Skip to content

Instrumentation rompy model forcing #156

@benjaminleighton

Description

@benjaminleighton

Rompy Forcing Instrumentation Layer / Virtual Sensors

1. Motivation and Goal

The primary goal is to provide users with a standardized, model-agnostic way to inspect, validate, and analyze forcing data as it will be seen by the model (after source access, filtering, interpolation, and processing) before committing to potentially lengthy model runs.
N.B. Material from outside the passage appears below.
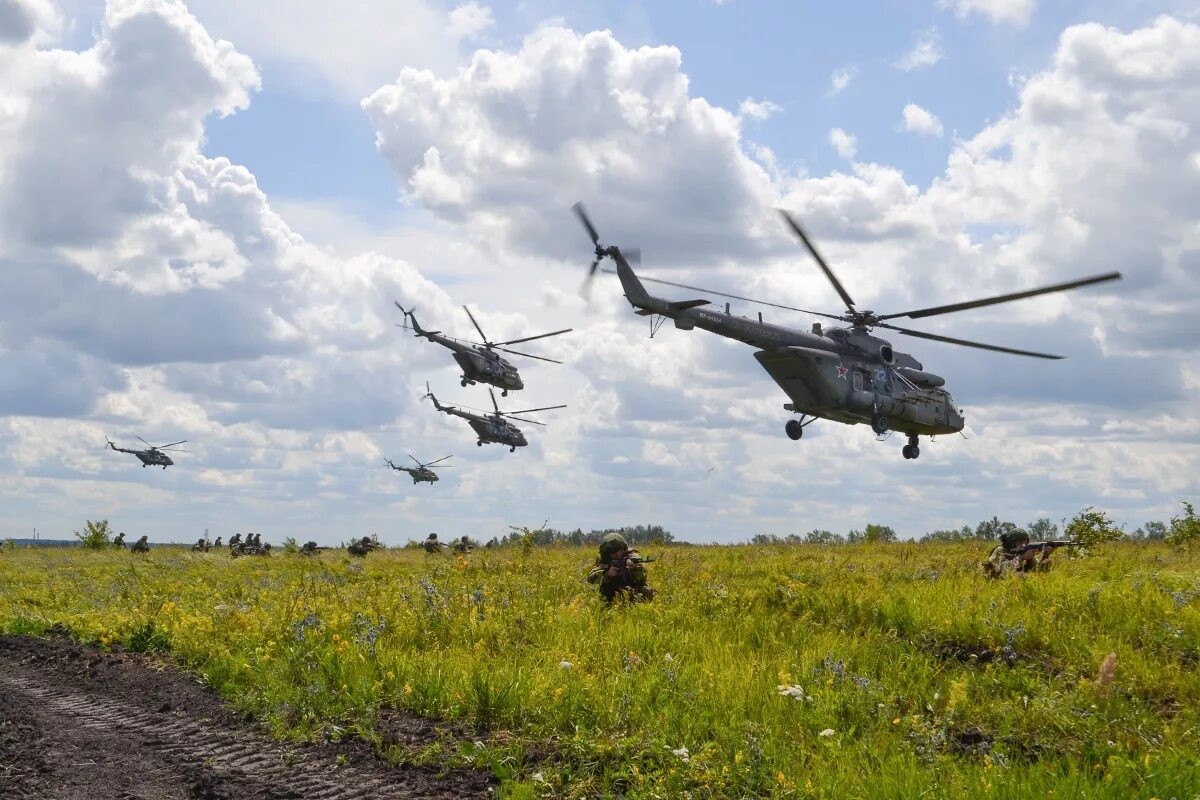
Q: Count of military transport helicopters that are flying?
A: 5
This addresses several needs:

  • Debugging: Easily identify issues with forcing data sources, units, coordinate systems, or interpolation methods across any supported model.
  • Validation: Check if processed forcing data at specific locations falls within expected ranges or meets criteria, using a consistent methodology.
  • Understanding Forcing: Visualize timeseries or spatial patterns of the input data via a common interface, facilitating comparison between different model setups or forcing sources.
  • Lazy Data Inspection: Provide a uniform mechanism to trigger processing and retrieval of data from lazy sources for specific points/times.
  • Statistical Analysis: Compute summary statistics using standardized tools operating on a common data format.
  • Interoperability: Enable the connection of generic visualization and analysis frameworks to Rompy's forcing data pipeline.
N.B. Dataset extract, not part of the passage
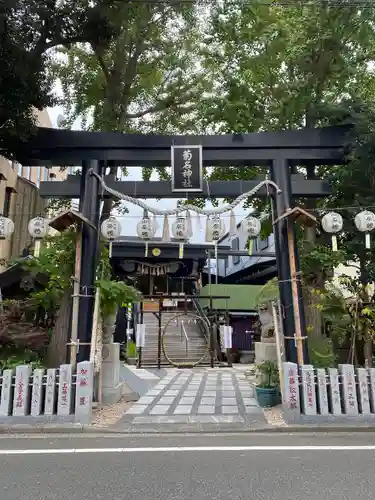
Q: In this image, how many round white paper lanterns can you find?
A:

2. Proposed Approach: Refactoring for a Generic Core

To achieve model agnosticism without duplicating logic, the approach focuses on refactoring the existing data retrieval and processing into a generic core mechanism leveraged by both model setup and the instrumentation layer.
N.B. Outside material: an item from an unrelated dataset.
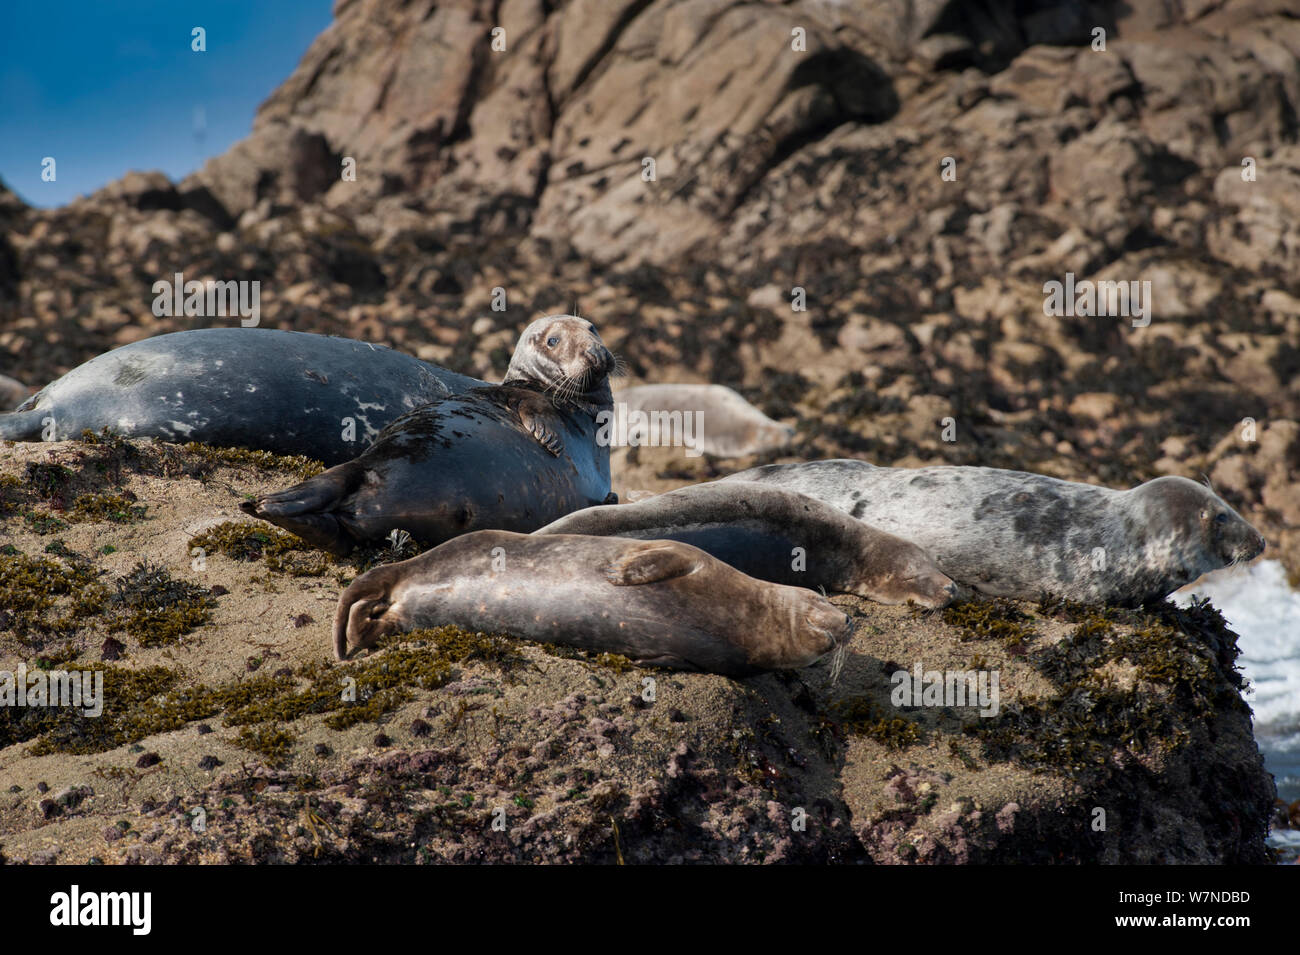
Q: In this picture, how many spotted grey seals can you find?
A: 2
  1. Internal Data Retrieval Method (_retrieve_data):

    • A new internal method (e.g., _retrieve_data) will be implemented within the relevant base classes (DataGrid, DataBoundary, BoundaryWaveStation, etc.) and potentially overridden by model-specific implementations only where absolutely necessary for model-specific processing, not data access.
    • This method encapsulates the core tasks: accessing the Source, applying time filters (based on period + buffer), applying spatial selection/interpolation (based on requested locations and grid context), and performing necessary unit conversions or basic processing common to the data type (e.g., calculating speed/direction from u/v wind).
    • Crucially, _retrieve_data operates on generic inputs:
      • locations: Primarily defined using coordinate arrays (e.g., {'x': np.array([...]), 'y': np.array([...]), 'crs': ...}). Model-specific locators (like boundary side names) should be translated into coordinates by the caller (either the get method or a sensor) before passing them to _retrieve_data.
      • period: A standard TimeRange object.
      • grid: A BaseGrid object providing spatial context (CRS, potentially extents for efficient source filtering).
    • Standardized Output: It always returns a standardized, lazy-loaded xarray.Dataset. This dataset serves as the generic interface point.
  2. Refocused get() Method:

    • The existing public get(destdir, grid, period) method remains the entry point for generating model-specific files.
    • It determines the model-required locations (e.g., using grid.boundary_points()).
    • It calls self._retrieve_data(locations=model_locations, period=period, grid=grid).
    • It takes the returned xr.Dataset and performs the final, model-specific formatting and file writing.
  3. Instrumentation Layer (Sensors/Analysis Methods):

    • This layer provides the user-facing tools for inspection. It could be implemented as methods added to forcing objects or, preferably, as separate Sensor classes (e.g., PointSensor, BoundarySensor).
    • Configuration: Configuring a sensor will likely involve specifying:
      • The target forcing component within the ModelRun.config (e.g., model.config.forcing.boundary) to provide context (source, processing rules). This link is necessary to ensure the sensor inspects data consistent with the model setup.
      • The desired sensor locations (ideally generic coordinates).
      • The variables to inspect.
    • Operation: The sensor will:
      • Translate any model-specific location identifiers (if used) into coordinate arrays.
      • Call the associated forcing component's _retrieve_data(locations=sensor_locations, period=model_run.period, grid=model_run.grid).
      • Operate exclusively on the returned xarray.Dataset for plotting, statistics, validation etc.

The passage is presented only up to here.